Going Green

Global climate crisis? Technology can help.

(A slightly different version of this appeared in the April 08 issue of US Airways Magazine.)

by Dan Tynan

Al Gore I am not. But I do what I can to leave a lighter carbon footprint on the world – recycling religiously, replacing our incandescent bulbs with compact fluorescents, and nagging my kids to turn off their computers and take shorter showers.

Yet I still spend big chunks of each day walking around the house shutting off lights and cranking down the heat. Someday, with the help of green technology, I won’t have to.

Today green tech is mostly a tiny island of hope surrounded by an ocean of hype. But if we’re going to reverse global climate change before the polar bears run out of ice, technology will need to play a big role.

In many ways the green tech revolution has already begun. In Northern California a company called Agilewaves is wiring homes with gear that measures total energy consumption at the source. By placing sensors on every major electrical circuit, water pipe, and HVAC conduit, Agilewaves can show you how much power you’re consuming in each room. Log on to your home’s Web-based dashboard and you can see what it’s costing you every hour, day, week, month, or year.

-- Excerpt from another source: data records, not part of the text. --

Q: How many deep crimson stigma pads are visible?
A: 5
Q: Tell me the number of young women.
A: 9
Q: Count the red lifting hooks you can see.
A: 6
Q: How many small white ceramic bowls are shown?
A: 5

The first step is to provide consumers with information to make smarter choices about their energy use, says Agilewaves CEO Peter Sharer. Step two is to network homes together, so you can track consumption by street, neighborhood, and community. Step three is to work together to reduce our collective carbon addiction.

Power companies are also keenly interested in helping consumers manage energy consumption and costs. Over the next five years Southern California Edison plans to install five million “smart meters” that can be controlled remotely over a wide-area wireless network. SCE will be able to detect outages for each home and turn the power on or off without ever rolling a truck, says Paul De Martini, director of the Edison SmartConnect program. Homeowners who choose to participate in the program will be able to view their power consumption on a secure Web page.

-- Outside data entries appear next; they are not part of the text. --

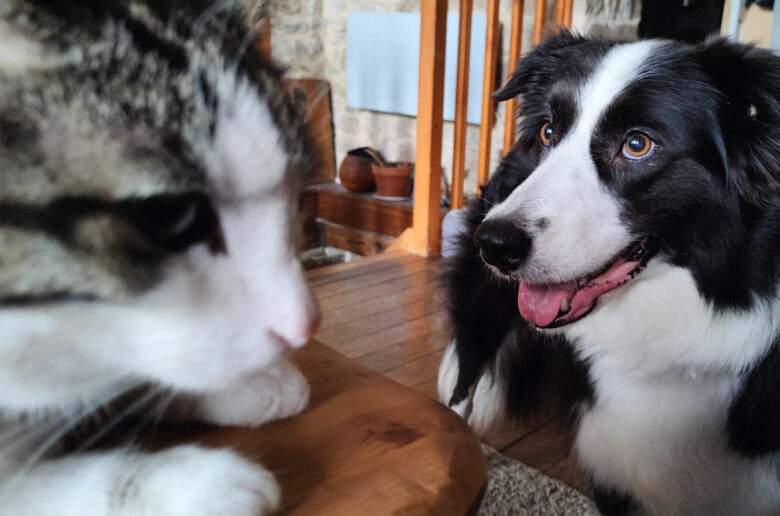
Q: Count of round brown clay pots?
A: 2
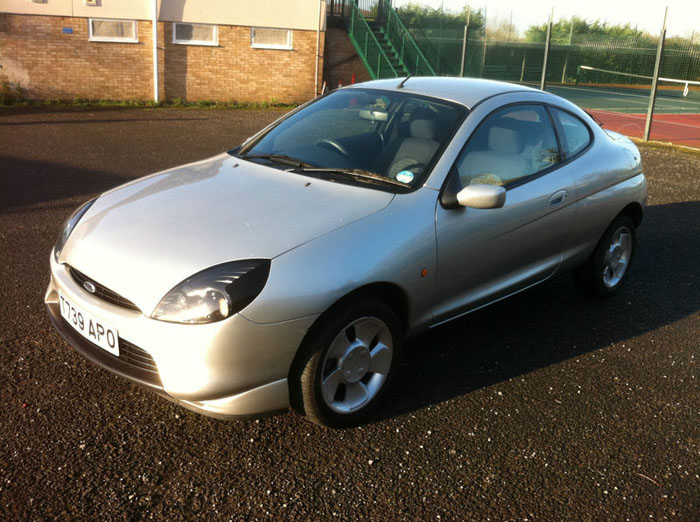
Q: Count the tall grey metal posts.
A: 3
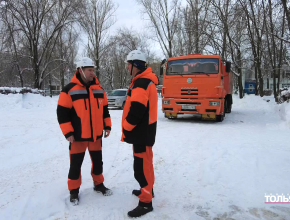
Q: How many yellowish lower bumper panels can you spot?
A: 2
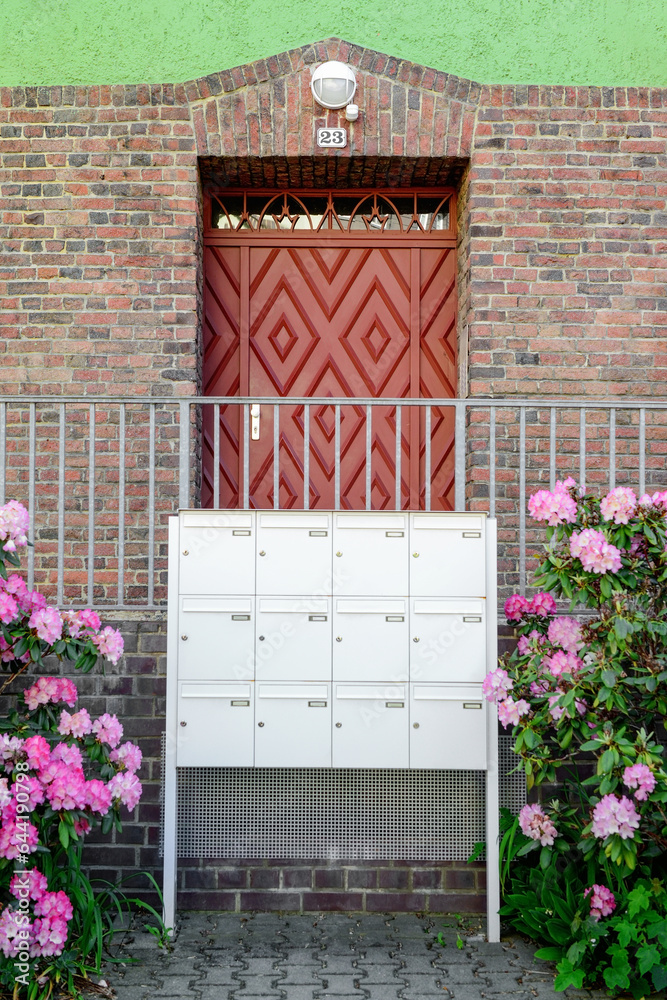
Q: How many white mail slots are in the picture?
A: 12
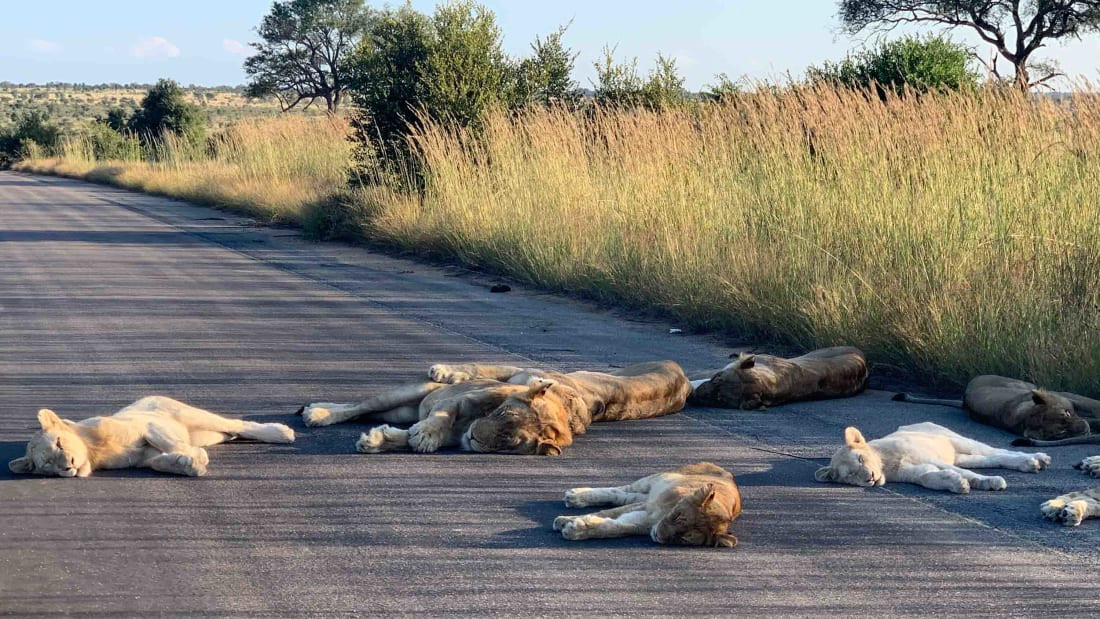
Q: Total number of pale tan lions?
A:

Smart meters will also connect to home networks using ZigBee, a wireless technology found in many new lighting and household appliances. At last January’s Consumer Electronics Show, home automation vendor Control4 demonstrated a ZigBee-based system that connects to a smart meter and, at the customer’s request, selectively shuts things off when power use exceeds certain levels. For example, you can tell the system to turn off the upstairs lights first, then the plasma TV, and then the AC, until you reach the optimal energy savings.

The key is making energy management as painless as possible, says John Yoon, Control4’s vice president of marketing. “Americans want to do the right thing, they just don’t want to be inconvenienced,” he says. “That’s the beauty of automation – it’s the technological equivalent of curbside recycling.”

For the short term, however, it’s a lot more expensive to automate your home than it is to drag your cans to the curb. Retrofitting a house with Agilewaves-style sensors starts at $4,000 and can easily exceed $20K. A bare-bones Control4 setup starts at $2,000 and heads north in a hurry when you add lighting and home entertainment gear.

But utilities in Colorado, Michigan, Minnesota, and Texas are looking at similar schemes. As more homes adopt these systems the costs will drop, and new homes will come with their smarts built in. Sensors in your floors and walls will detect when no one’s using a room and adjust their settings accordingly. Your house will go to sleep when you leave for work in the morning and wake up when your car hits the driveway.

Let’s just hope the green revolution comes sooner rather than later. Gore knows we all need to do our part – before the lights go out for good.